Ok well I think there's a few points to clear up, and keep in mind, I'm not trying to attack you or anything I just think there's a few items that will help the future of your bike buying.

Your chain may not be working because you have been changing it without changing the rest of the drivetrain. If you wait too long before you replace a chain, the links stretch and start to wear out the chainrings and cassette. If you try and put a new chain on worn rings and cassette, then you'll get lots of slipping when you pedal. If that's not the case, then you probably just need a good tune up. New cables and housing and having someone look at the alignment of the rear derailleur hanger is a huge step in maintaing any bike, new or used. 

Your sore bottom isn't caused by the lack of suspension, many many people get along just fine with hardtail bikes (I have a pair of great hardtail bikes). You need to learn to stand up over the rough stuff. Your bottom is probably suffering from some combination of lack of toughening and a poor saddle setup/shape. Padded shorts help a small amount but most likely you'll want to start looking for saddles that fit your sit bones. DO NOT get a gel padded saddle or some huge sofa, they make things worse. Do find a bike shop that can measure your sit bones and match you with the proper saddle.
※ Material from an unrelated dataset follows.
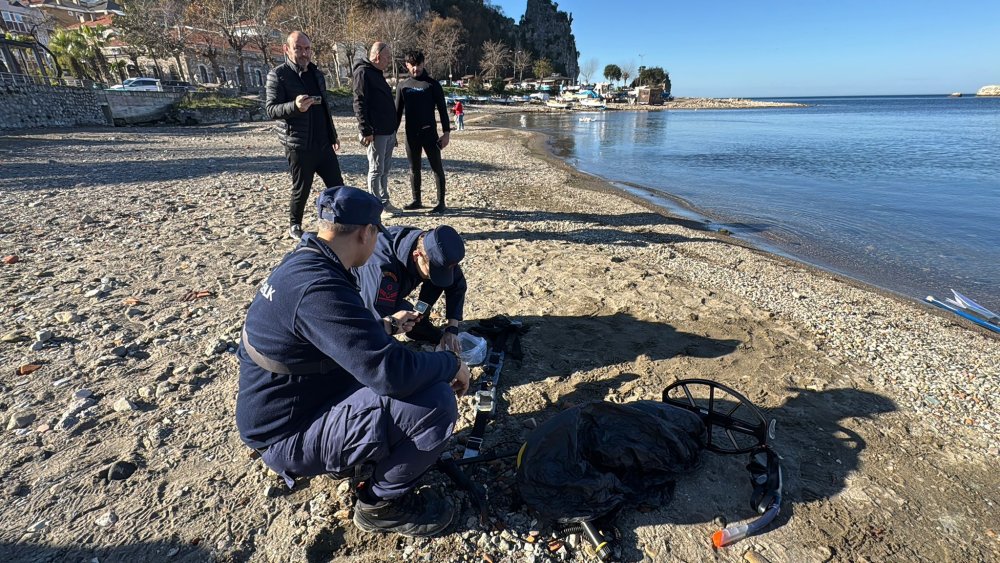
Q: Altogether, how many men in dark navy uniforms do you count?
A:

Don't get me wrong, I think your search for a new bike is the right choice but you need to maintain your new bike and set it up properly to avoid the same pitfalls you've already fallen into with your existing bike. Have you test rode any full suspension bikes? That would be a good first step to determine if you really want to continue down the FS road.


----------



## jeffj (Jan 13, 2004)

wangmauler said:


> On a side note, how do people feel about
> http://www.evanscycles.com/products/jamis/dakar-xc-sport-2011-mountain-bike-ec026073
> 
> ?


I think you would be supremely unhappy with that RST Gila fork. A friend of my son has one and it's . . . . . . :nono:

Looking at your laundry list of broken parts over a period of time that is not really that long tells me that you were born to thrash. Nothing wrong with that, and I'm not trying to be negative or judgmental, but there are a few realities you need to come to grips with sooner or later.

Thrashing costs money and bikes that are thrash-worthy are heavy.

Relatively cheap thrash-worthy bikes are even heavier.

Bikes that have XC in the name of the bike or in the name of the parts on the bike are not thrashers.

That Jamis Dakar XC bike is not a thrasher.

There is not a FS bike that sells for $600 that will not turn into a steaming pile of rubble with the beating it sounds like you were born to deliver.

As an example, this is the type of bike that was built to survive in your world, yet doesn't cost an arm and a leg (but they won't sell this mail order and I don't think you're in SoCal):

http://wheelworld.com/product/khs-08-dj-300-7574.htm

Bottom line is that I think you should look for something sturdier than a typical cross country bike if you want it to last.
=======================
And what is up with that screen name :lol:


----------



## superjesus (May 1, 2010)

jeffj said:


> I think you would be supremely unhappy with that RST Gila fork. A friend of my son has one and it's . . . . . . :nono:
> 
> Looking at your laundry list of broken parts over a period of time that is not really that long tells me that you were born to thrash. Nothing wrong with that, and I'm not trying to be negative or judgmental, but there are a few realities you need to come to grips with sooner or later.
> 
> ...


+100 to this!!!

I would add that IMHO the OP would be wise to strongly consider DirtJump/ Park bikes or All Mountain hardtails. Given the price constraint, FS is mostly out of the question unless you happen to come across a smoking deal somewhere. A quality LBS should be able to point you in the right direction.

The disappointing reality is that one has to accept the weight penalty these bikes incur for the benefit of greater durability at this price. As they say, "Durable, Lightweight, Cheap. Pick two."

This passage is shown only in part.